Figure 3. Nucleotide relationships between S. cerevisiae strains.

(A) A neighbor joining tree representing the genetic distance between strains as calculated from the total SNP diversity present in whole genome alignments. (B) A neighbor joining tree representing the genetic distance between strains presented in part (A) and representative strains from several S. cerevisiae geographical populations . Industrial strains are color-coded based upon their primary industry (wine/European, including RM11-1a, pink; ale, blue; bioethanol, green; sake, yellow). Strains that are predicted to contain the heterogeneous five-gene cluster are labeled in bold.
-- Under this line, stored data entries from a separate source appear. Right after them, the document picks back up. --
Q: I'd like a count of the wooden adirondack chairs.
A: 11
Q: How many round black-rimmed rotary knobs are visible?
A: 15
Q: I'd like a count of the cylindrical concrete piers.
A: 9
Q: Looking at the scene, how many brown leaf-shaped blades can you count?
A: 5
Figure 4. Novel genes found in industrial strains.

(A) A 45 kb strain-specific region in AWRI796 which is predicted to encode at least 21 ORFs (full ORF sequences are listed in Dataset S12). ORFs with homology to AADs are highlighted in yellow. The extreme 5′ and 3′ ends of this cluster are homologous to a repetitive region present in the sub telomeric regions of chrXIII, XV and XVI (dark blue boxes). Black dots within ORFs represent potential frameshifts in the sequence of these regions. (B) Clustalw dendrogram produced by aligning AAD proteins from S288c, AWRI796 and the top five matches to the highly divergent AWRI796 proteins AAD(i) and AAD(ii). (C) The region in the brewing strains FostersO and FostersB containing RTM1 and the conserved hypothetical ORFs are also found in the human pathogen YJM789 .
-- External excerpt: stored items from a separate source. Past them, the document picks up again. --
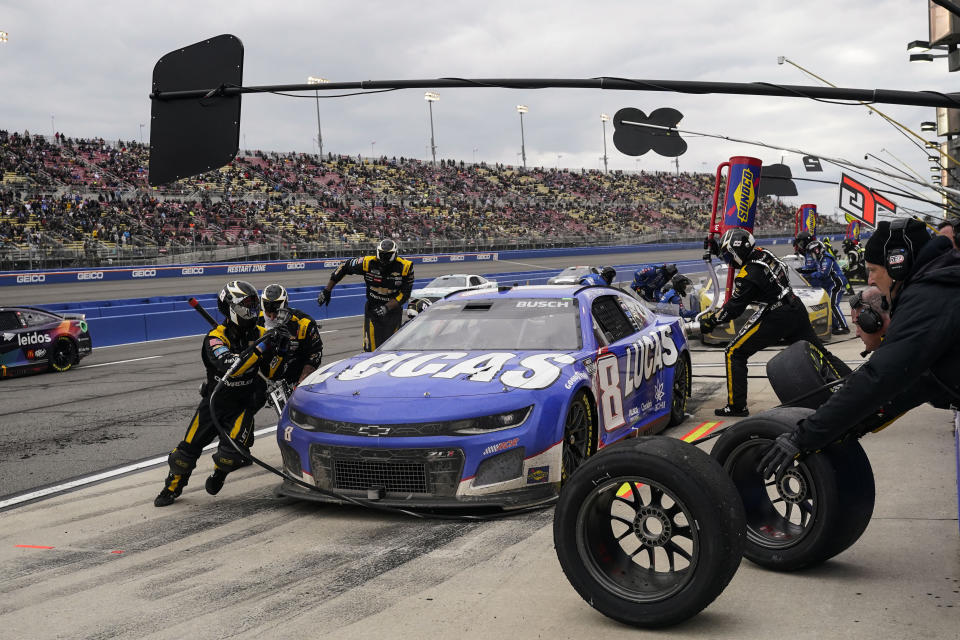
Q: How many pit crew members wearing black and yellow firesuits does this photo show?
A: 4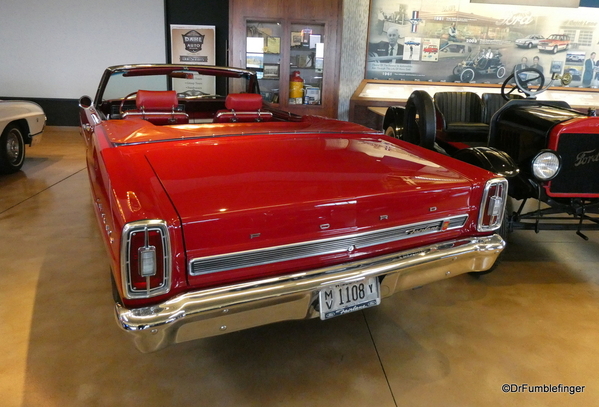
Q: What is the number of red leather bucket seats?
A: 2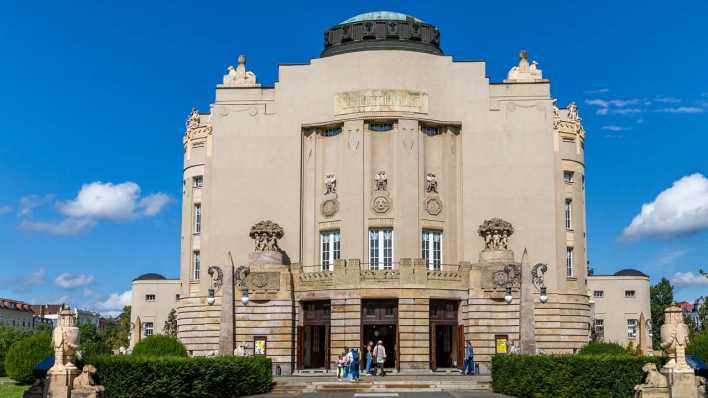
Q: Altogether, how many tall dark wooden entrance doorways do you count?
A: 3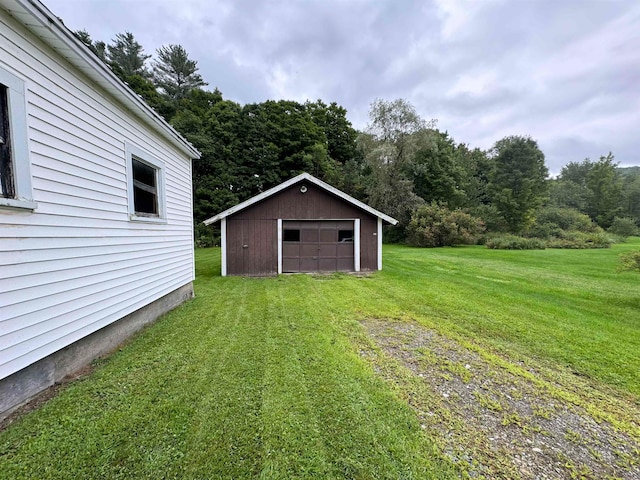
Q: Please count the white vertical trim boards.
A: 4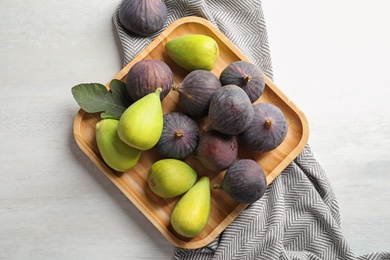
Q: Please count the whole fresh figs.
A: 14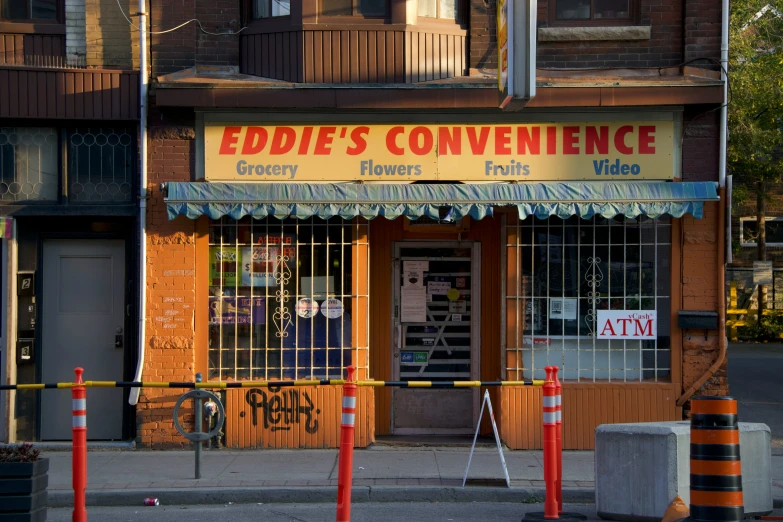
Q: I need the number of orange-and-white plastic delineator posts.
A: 4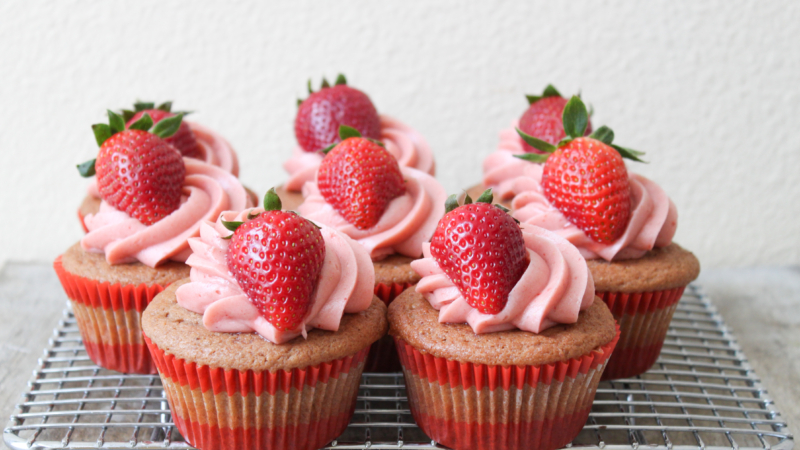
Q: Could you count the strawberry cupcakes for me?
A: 8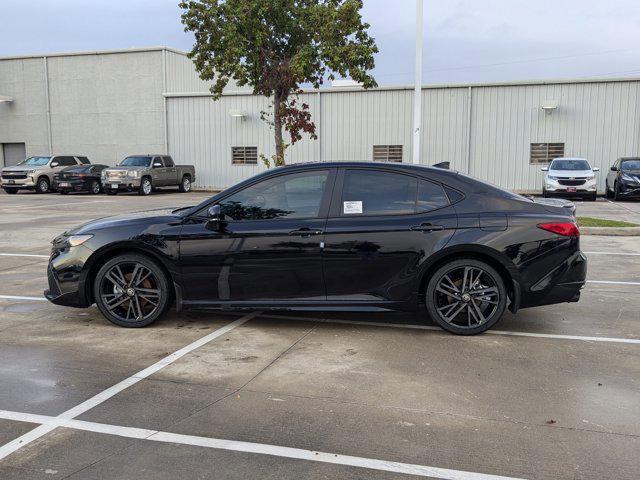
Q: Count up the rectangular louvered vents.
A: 3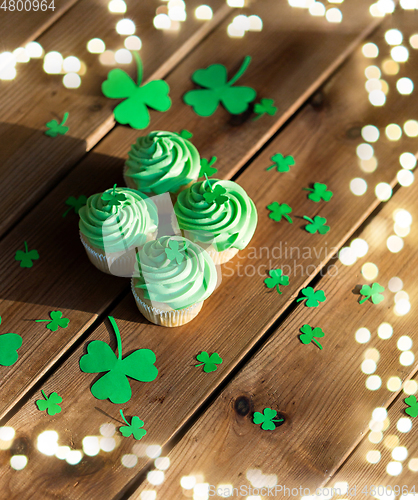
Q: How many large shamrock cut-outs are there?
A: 4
Figure 5. A divergent cluster of genes with a possible circular intermediate.

(A) The location and orientation of the gene cluster throughout the genomes of the industrial yeasts. Upper case roman numerals refer to standard S. cerevisiae chromosomes (unk – location unknown) with individual loci labeled with lower case roman numerals. (B) Nucleotide conservation of the five-gene clusters. An alignment of the nucleotide sequence of all eleven clusters is shown below a schematic depiction of the five predicted ORFs present in this nucleotide sequence (A, zinc-cluster transcription factor; B, cell-surface flocculin; C, nicotinic acid permease; D, 5-oxo-L-prolinase; E, C₆ transcription factor). In order to produce contiguous alignments, the sequence of each cluster was manually split to begin with the start codon of ORF A, with the position of each break indicated. Conserved bases are shaded blue (light blue for ORFs sequences). Insertions are highlighted in red and substitutions in green. (C) Differences in gene order within individual clusters. Each of the five genes are represented by filled circles (labeled as in partB), with the systematic name of the ORFs that border each insertion listed in open squares (Z.b, this cluster is present in Z. bailii (Accession number FN295481.1); Ty, transposon sequence; TEL, sub-telomeric repeat (COS) sequence). Colored arrows bordering each cluster indicate the strain(s) in which this insertion is present. (D) Each of the nine cluster locations and orders can be resolved through the use of a circular intermediate that integrates into the genome via breakage at locations indicated by each colored triangle. (E) Conservation of genomic sequences flanking individual cluster insertion events. Nucleotide alignments are shown for the 50 bp directly adjacent to either side of the five chromosomally-mapped insertion events (shaded yellow when conserved) in addition to the first and last 50 bp of the each cluster (shaded according to partB). Insertions are shaded in red, substitutions in green with both additionally highlighted by asterisks. Sequences used for the alignment are (from top to bottom) S228c, JAY291, RM11-1a, EC1118, AWRI1631, QA23 allele A, QA23 allele B, AWRI796 allele A, AWRI796 allele B, Vin13 allele A, Vin13 allele B, VL3 allele A, VL3 allele B, Fosters B allele A, Fosters B allele B, Fosters O allele A, Fosters O allele B. Nucleotide coordinates for the bases directly flanking the insertion are relative to the S288c genome.